EXERCISE REQUIREMENTS: Return each entry word for word, without its pictures.

GIVEN DATA:
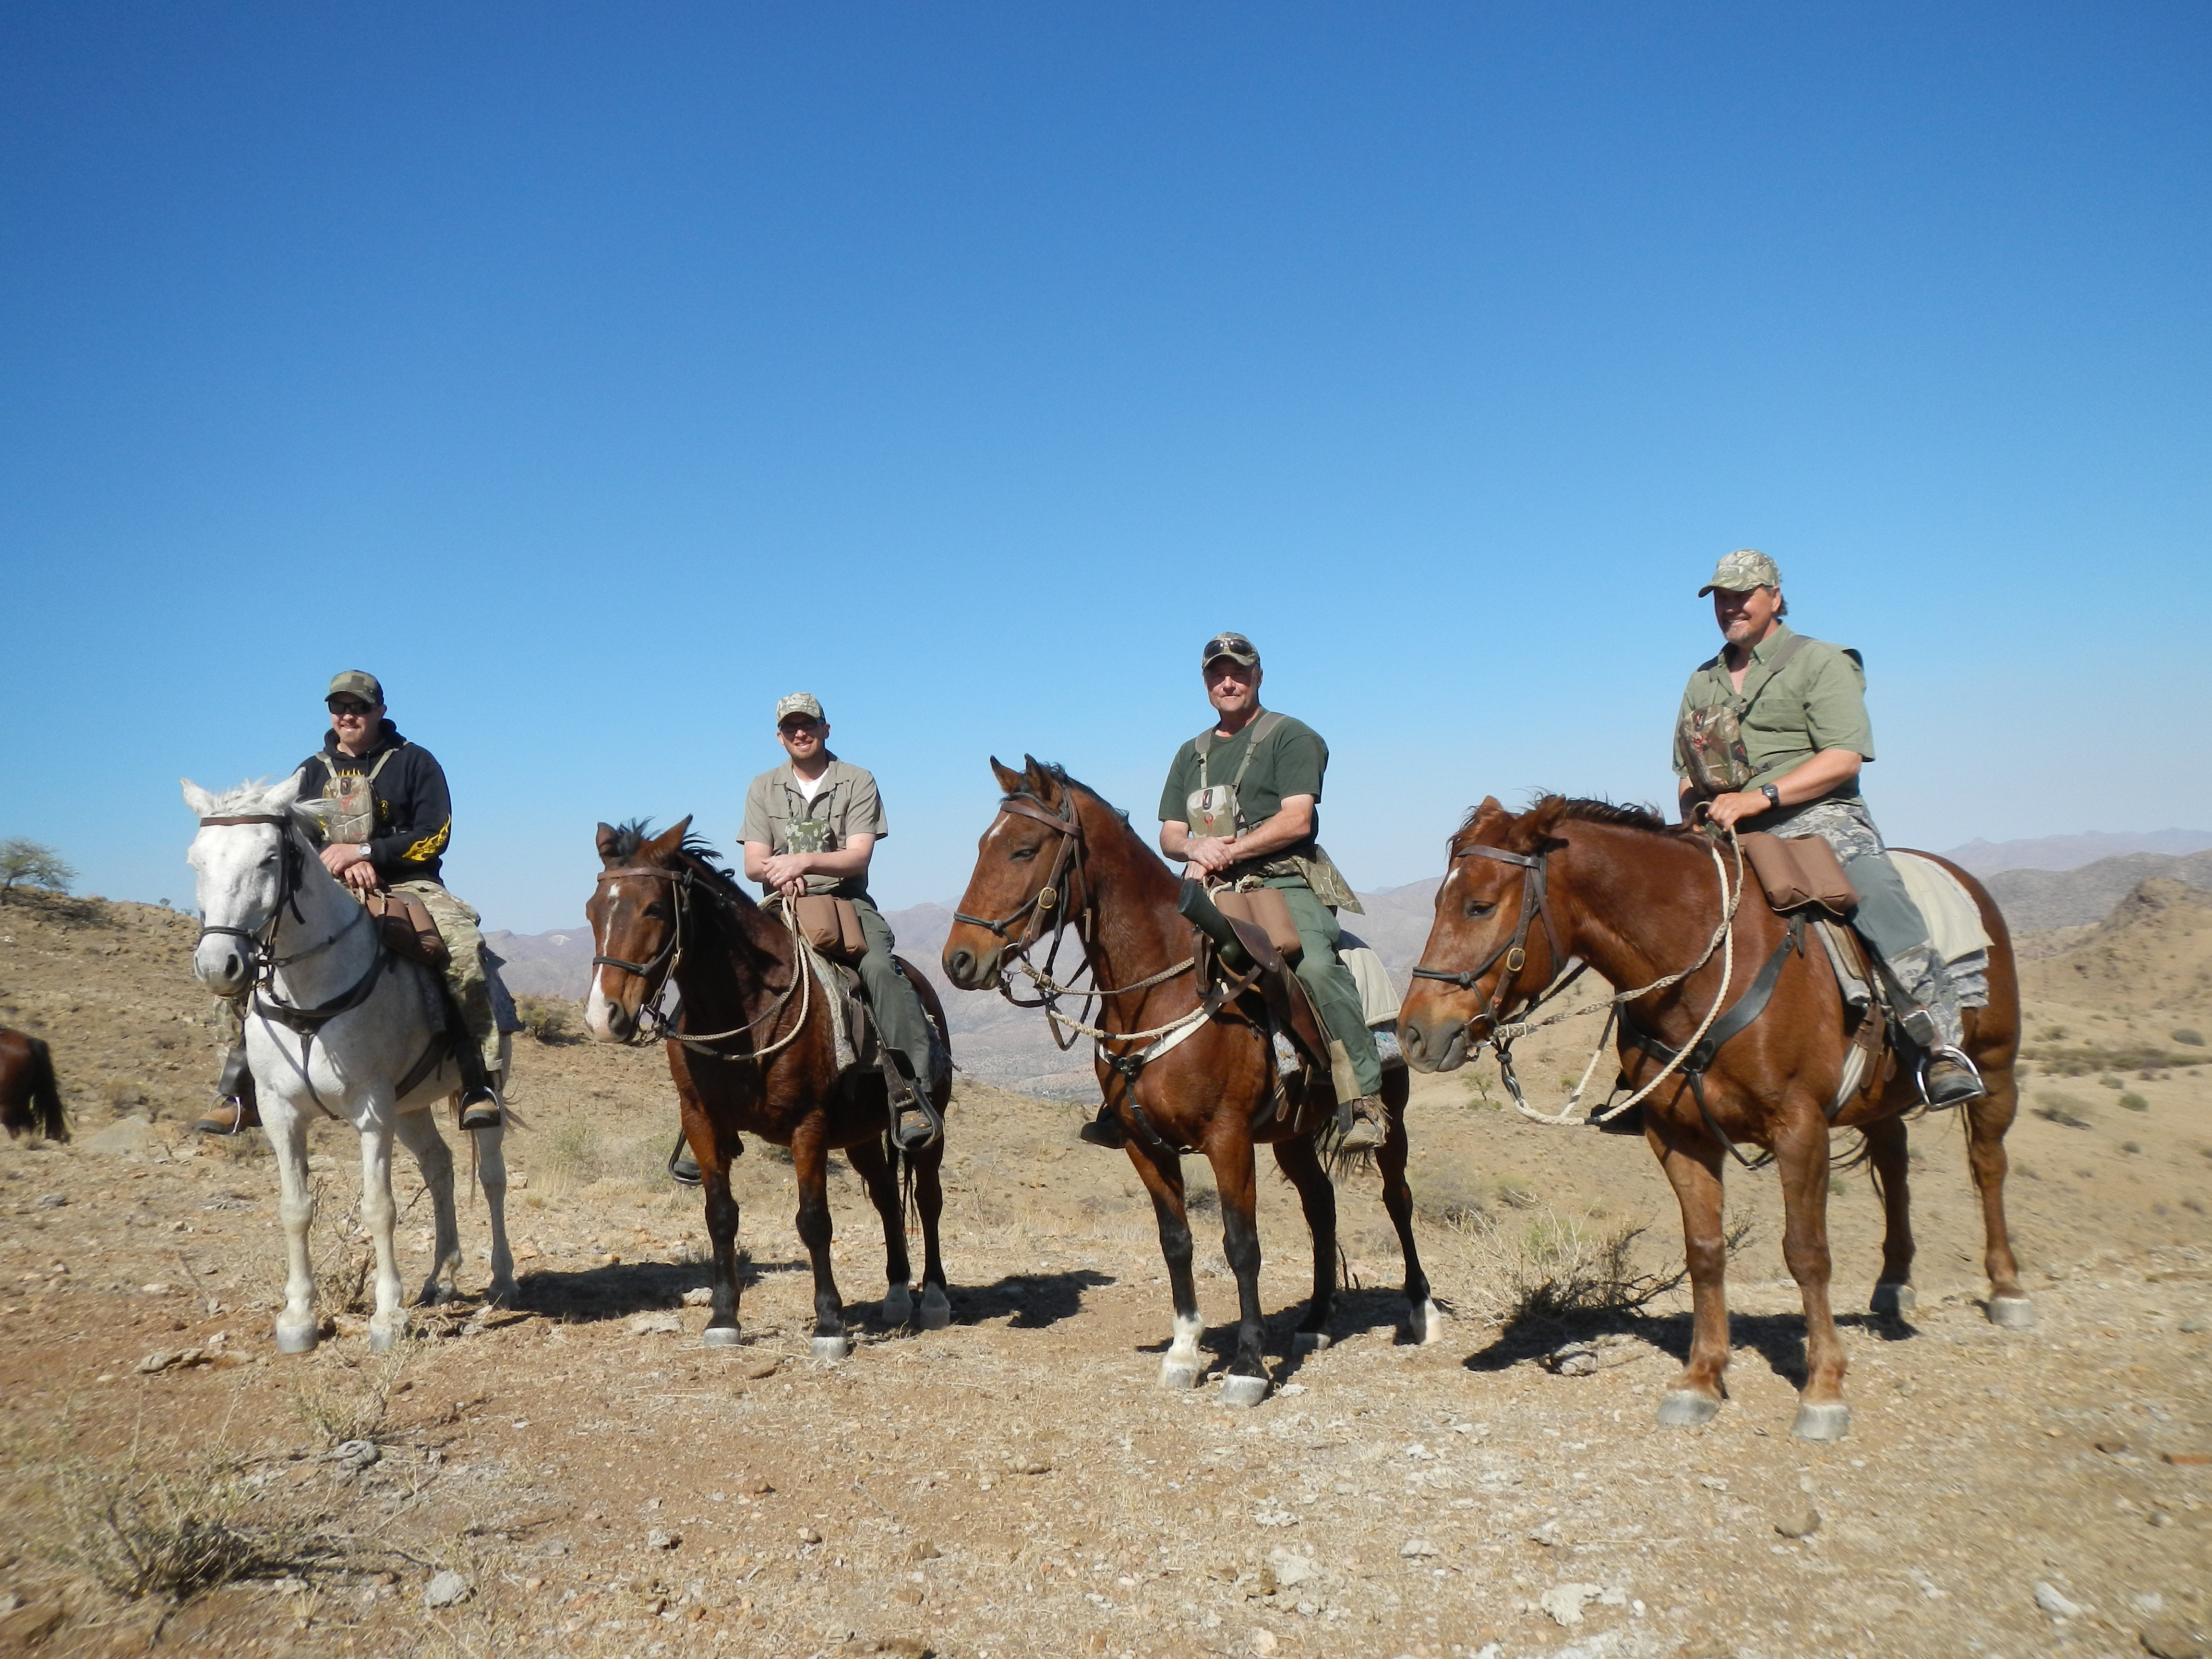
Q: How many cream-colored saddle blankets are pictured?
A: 2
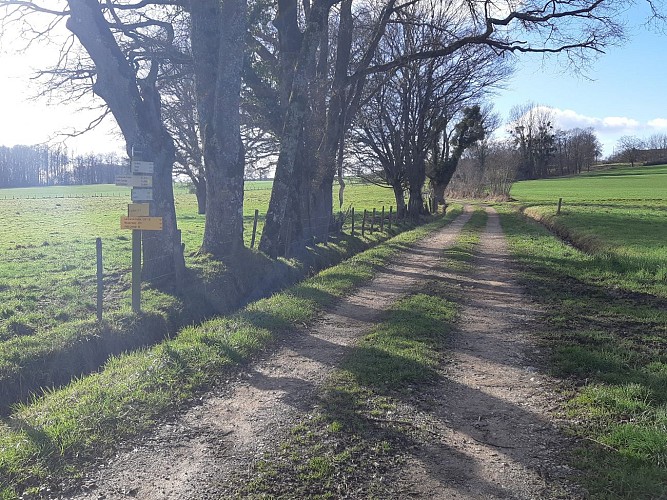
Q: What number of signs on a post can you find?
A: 5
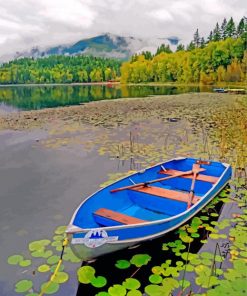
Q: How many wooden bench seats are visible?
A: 3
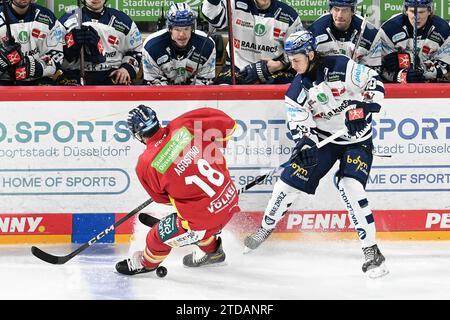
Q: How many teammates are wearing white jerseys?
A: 7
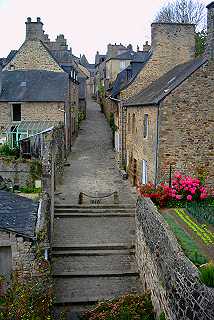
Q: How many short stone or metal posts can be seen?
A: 2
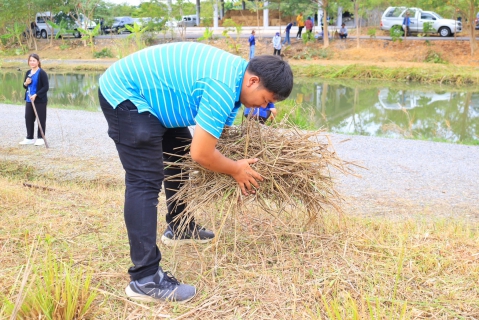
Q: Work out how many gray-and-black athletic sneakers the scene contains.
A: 2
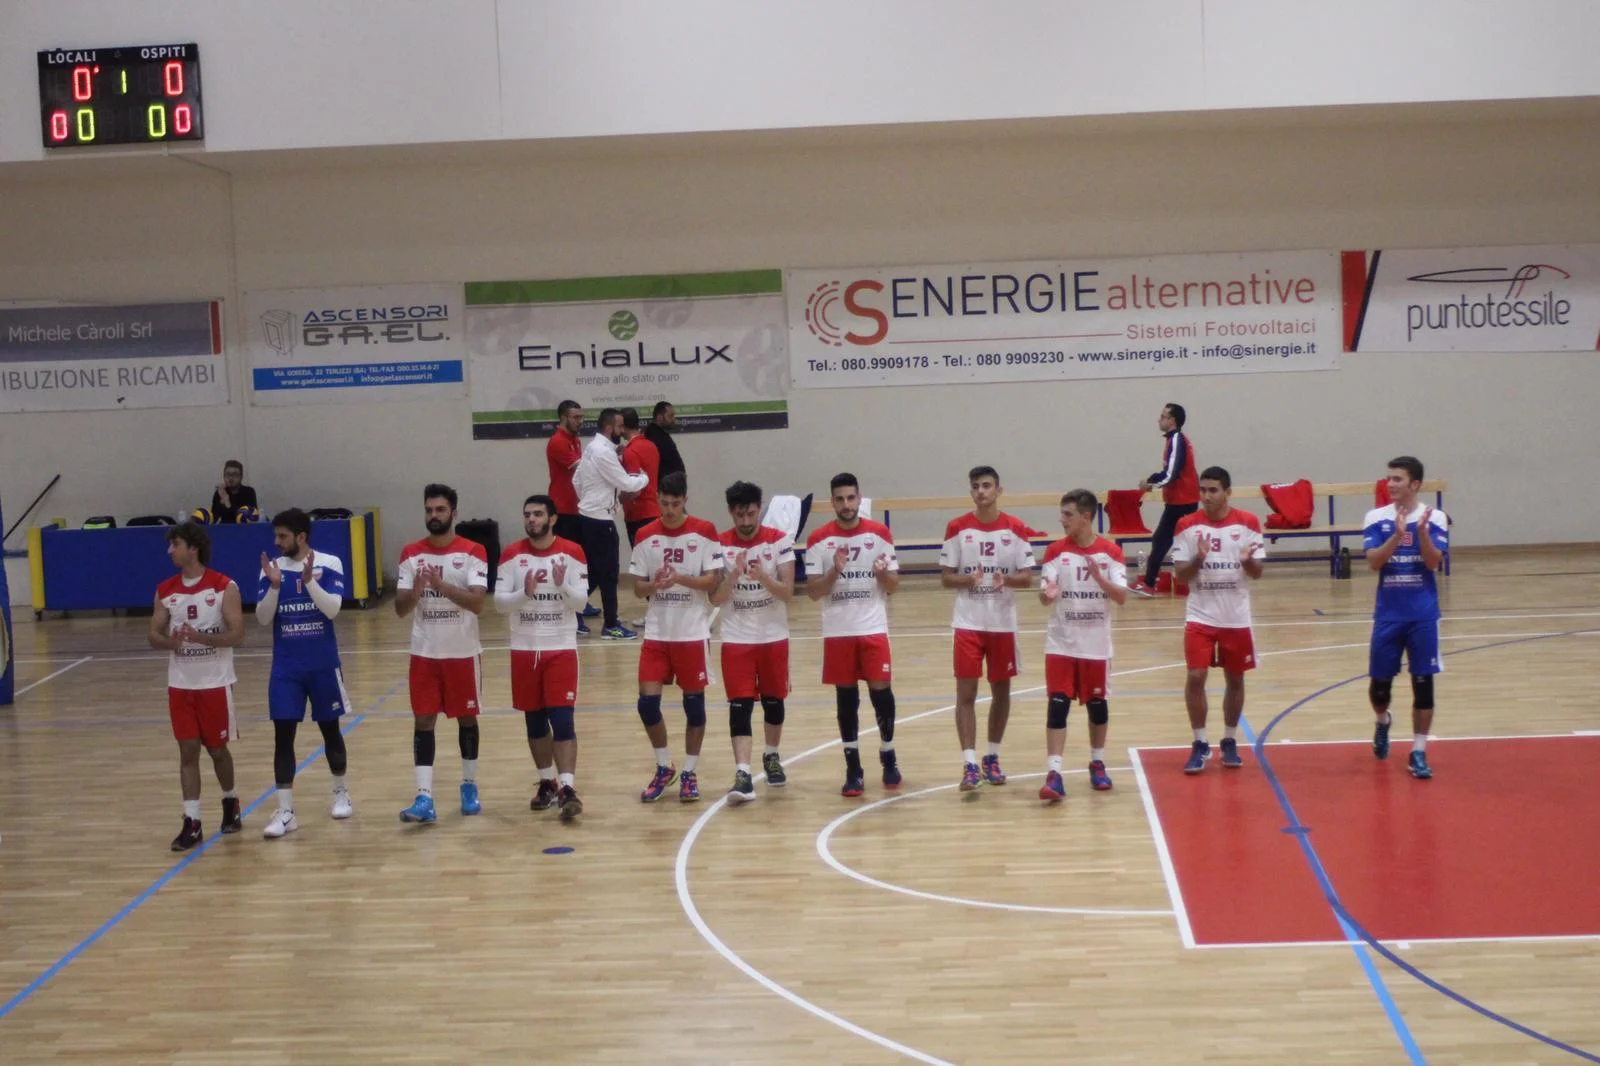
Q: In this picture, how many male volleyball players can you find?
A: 11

THE ANSWER:
Q: How many cream-colored saddle blankets are pictured?
A: 2
Q: What number of signs on a post can you find?
A: 5
Q: How many wooden bench seats are visible?
A: 3
Q: How many teammates are wearing white jerseys?
A: 7
Q: How many short stone or metal posts can be seen?
A: 2
Q: Work out how many gray-and-black athletic sneakers the scene contains.
A: 2
Q: In this picture, how many male volleyball players can you find?
A: 11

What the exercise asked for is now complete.